Poesia sim, ódio não
Neste tempo de ódio, que polui o Brasil, é adequado contrapor ao ódio a Poesia.
O ódio é irracional. Não há argumentos que convençam quem odeia, de modo a diminuir o furor de sua raiva.
Melhor assim recusar o confronto e desarrmar o punhal através de uma incursão poética.
É o que tento fazer nesta página.
Tenho saudade das cartas.
Sou do tempo das cartas por via postal, que carregavam um certo mistério.
Aderi à internet, aos e-mails, pela praticidade deste tipo de comunicação, mas tenho saudade das cartas de antigamente.
Os emails também podem ter muita força de comunicação, mas as cartas tinham um sabor especial.
A primeira beleza das cartas é que dependiam da entrega e o carteiro era muitas vezes esperado com ansiedade e alegria.
Não foi à toa que a alma de Pablo Neruda atingiu culminâncias em “O Carteiro e o Poeta”.
Numa perdida ilha do Mediterrâneo, um carteiro recebe a ajuda do poeta Pablo Neruda para, através da Poesia, conquistar o amor de Beatrice, sua eleita. O carteiro, que era o mediador da correspondência do Poeta, aprende, aos poucos, a traduzir em palavras seus sentimentos pela amada. Em troca, Mário, o carteiro, foi o interlocutor do Poeta, mostrando-se capaz de ouvir suas lembranças do Chile e compreender as dores do exilado.
Guardo todas as cartas que recebi de minha esposa quando éramos namorados.
Como ela também guardou as que eu mandei, temos em nosso arquivo todas as cartas que trocamos.
Tenho também saudade do flerte.
Hoje já não se flerta mais.
Flerte, que coisa linda! Mulher objeto? De forma alguma... Mulher destinatária... da admiração, do encantamento, do silêncio que fala.
Suprimiram-se as etapas do amor. Numa sociedade capitalista não se perde tempo. O tempo destinado à poesia, numa sociedade de consumo, escrava do ter, desalmada, é tempo perdido.
Mas temos de reagir. Salvaguardar a Poesia porque Poesia é Humanismo.
Que mundo triste seria este mundo se desaparecessem os poetas.
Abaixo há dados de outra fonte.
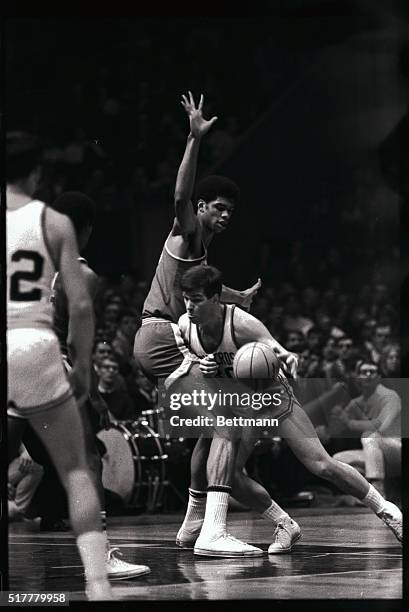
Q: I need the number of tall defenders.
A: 1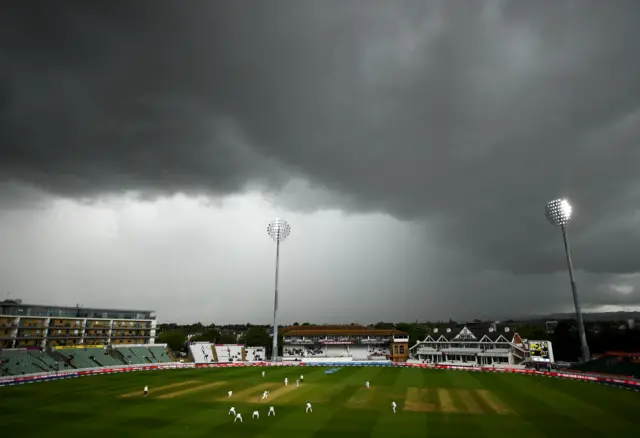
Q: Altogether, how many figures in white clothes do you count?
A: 14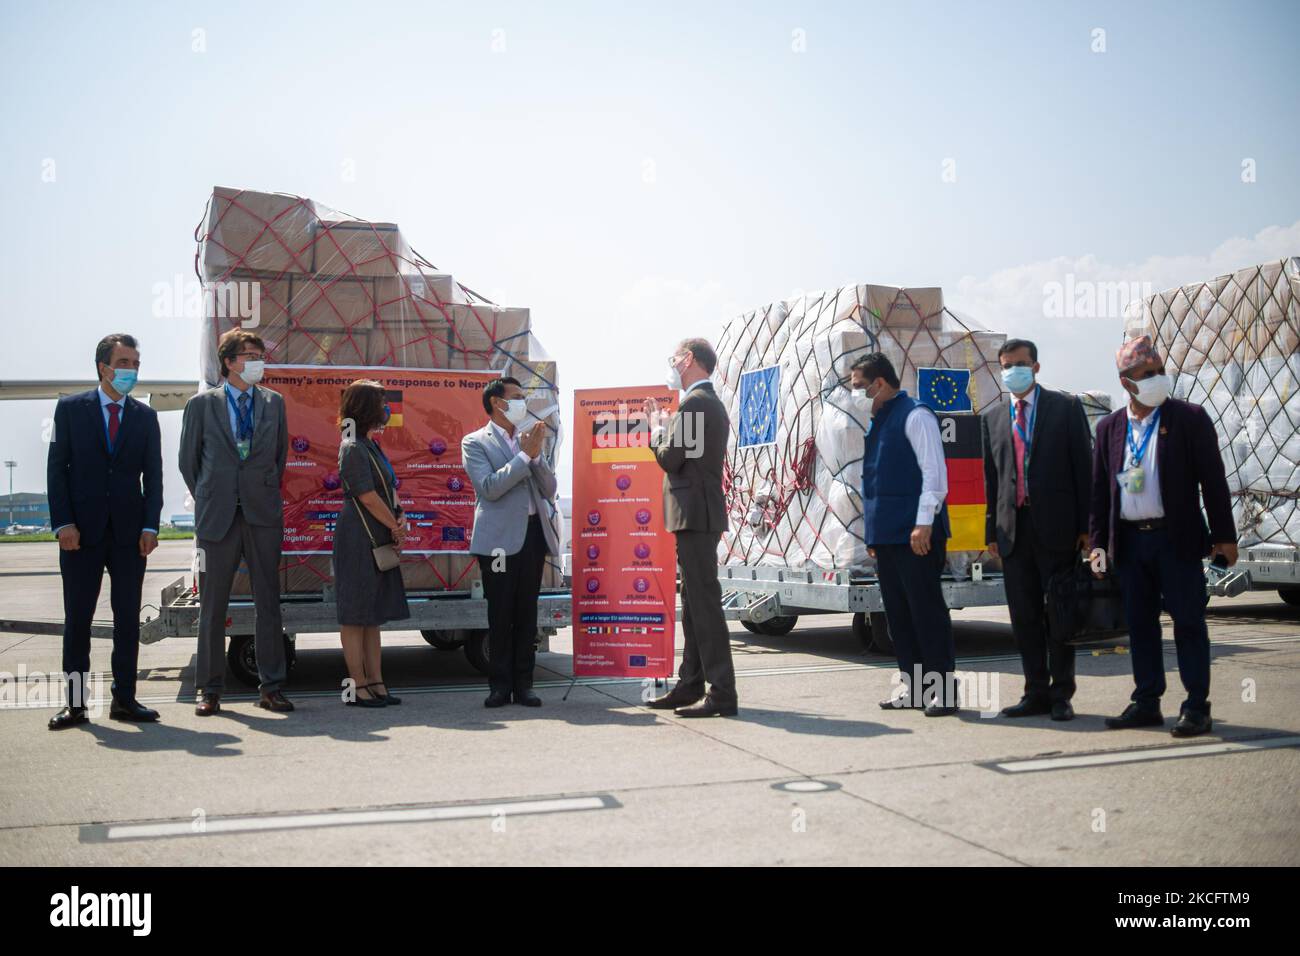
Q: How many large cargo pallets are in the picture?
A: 3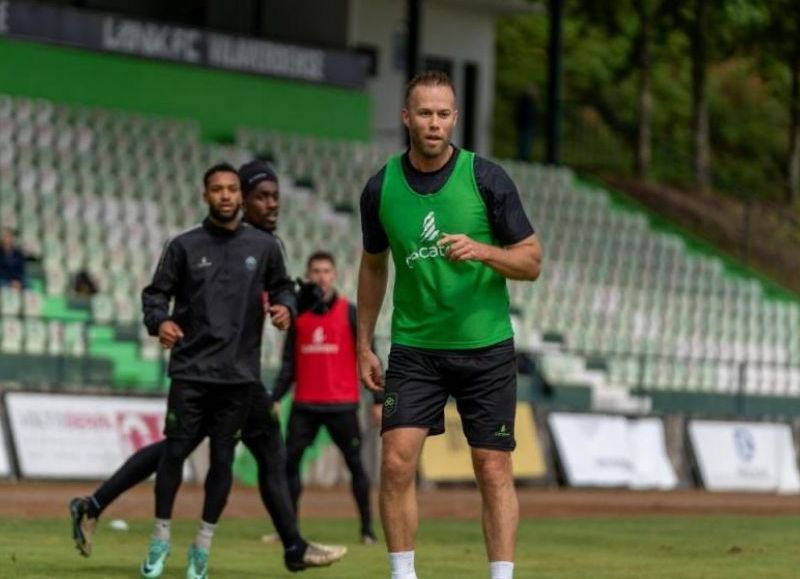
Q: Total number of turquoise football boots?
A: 2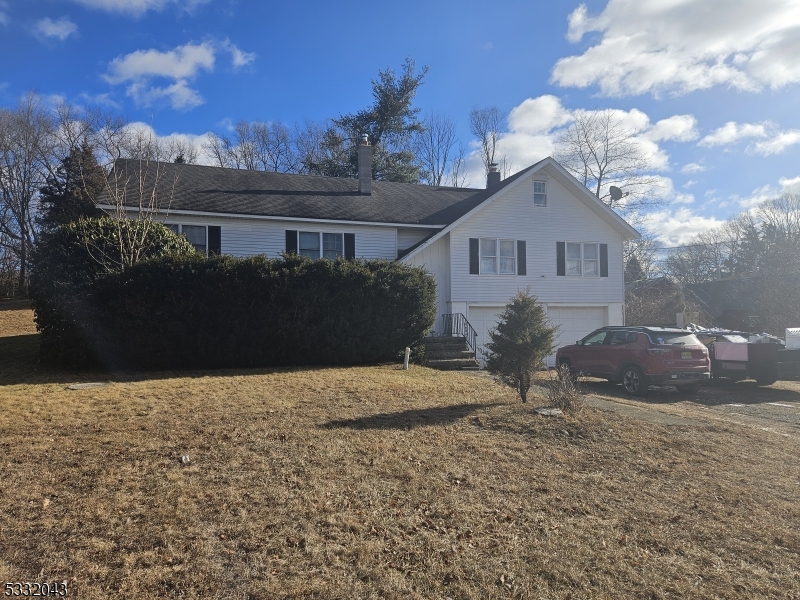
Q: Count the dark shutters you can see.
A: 7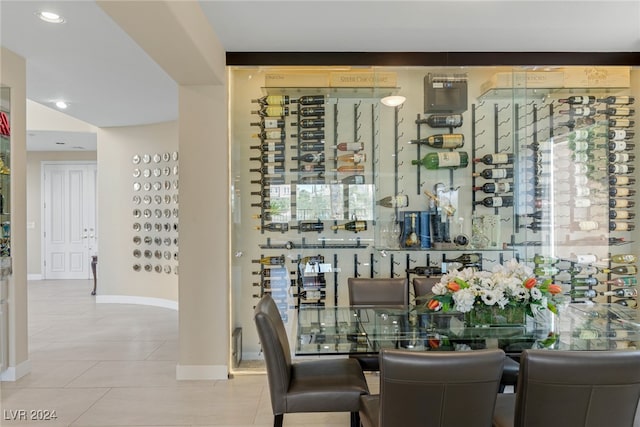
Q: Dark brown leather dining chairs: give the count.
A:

”Amar, jovem, é pouco, e ainda que doam
As palavras nos lábios, ao dizê-las,
esquece os teus cantares. Já não soam.
Cantar é mais. Cantar é um outro alento.
Ar para nada. Arfar em deus. Um vento.” (Rainer Maria Rilke, tradução de Augusto de Campos).
“O poeta é um fingidor.
Finge tão completamente
Que chega a fingir que é dor
A dor que deveras sente.
E os que lêem o que escreve,
Na dor lida sentem bem,
Não as dores que ele teve,
Mas só as que eles não têm.
E assim nas calhas de roda
Gira, a entreter a razão,
Esse comboio de corda
Que se chama coração.” (Fernando Pessoa).